● EXERCISE AIM: What lines of the data hold the string "many"? Pull each one out.

● TASK MATERIAL:

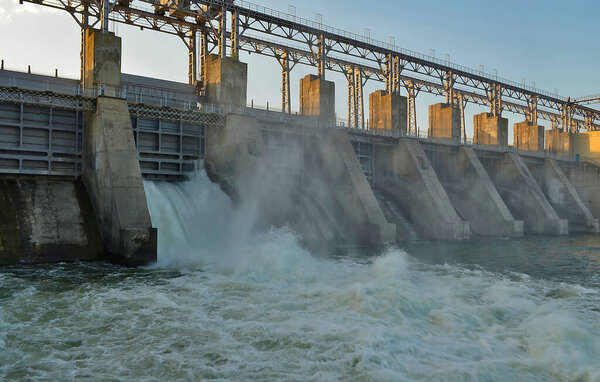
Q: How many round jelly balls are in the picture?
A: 0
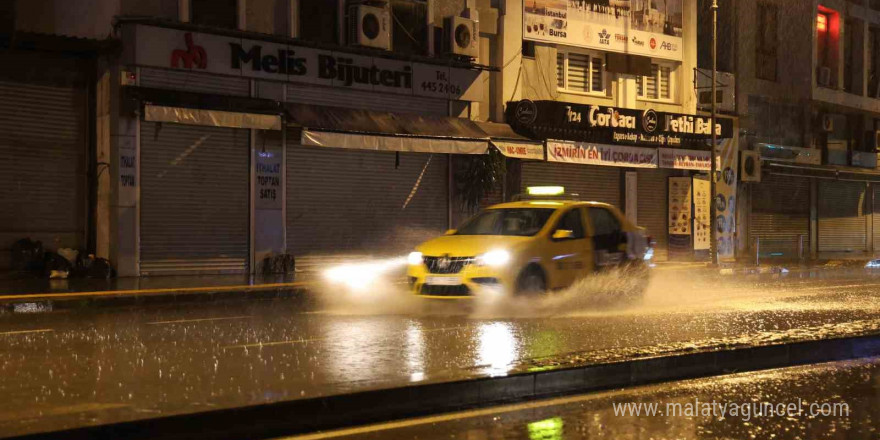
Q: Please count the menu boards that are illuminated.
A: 2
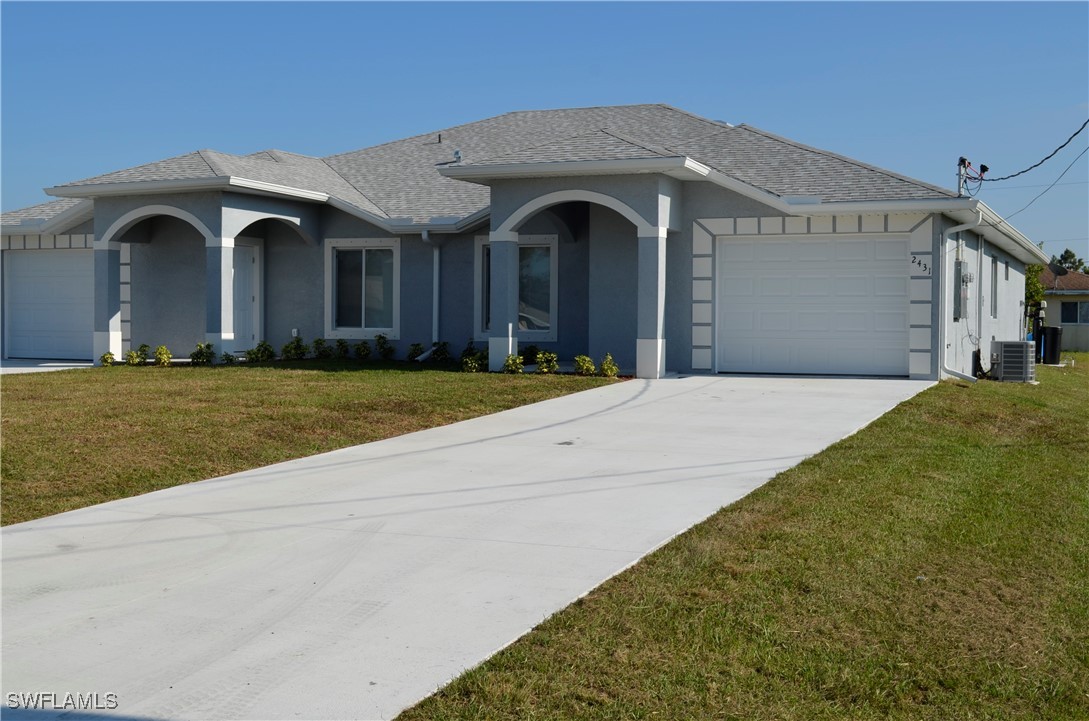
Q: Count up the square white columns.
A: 4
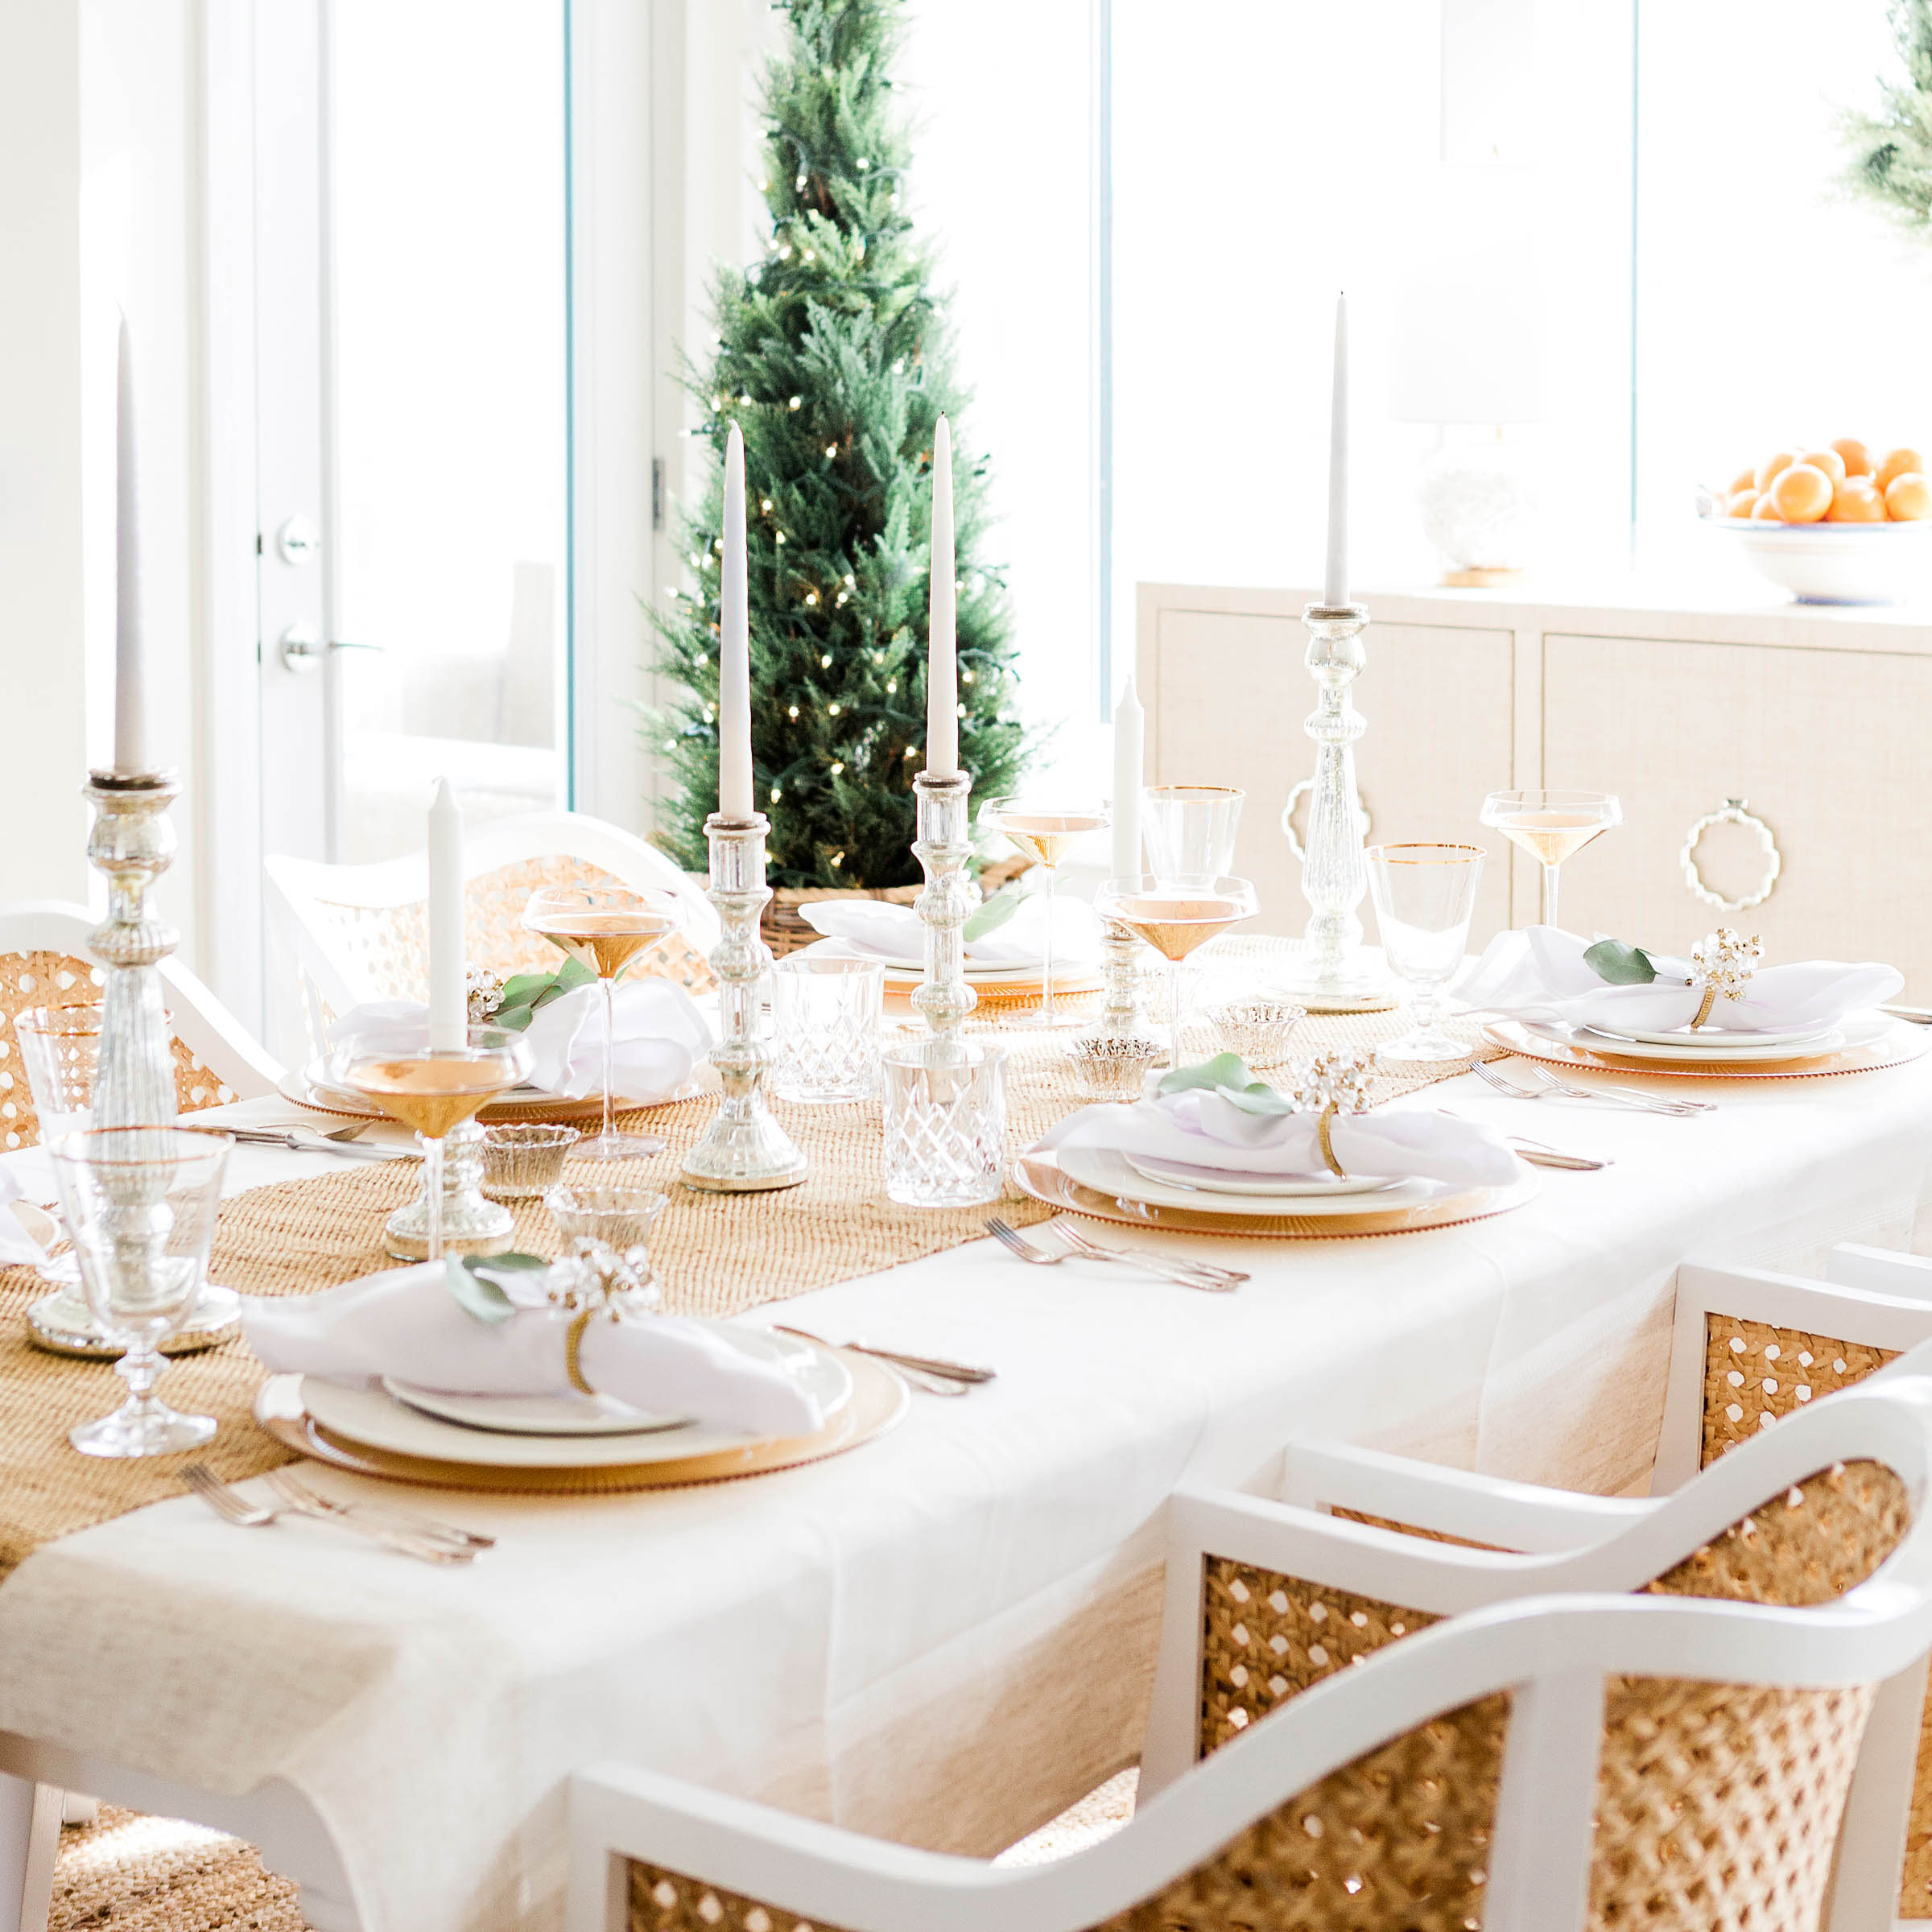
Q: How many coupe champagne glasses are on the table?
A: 5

● TASK ANSWER:
Q: How many round jelly balls are in the picture?
Q: How many coupe champagne glasses are on the table?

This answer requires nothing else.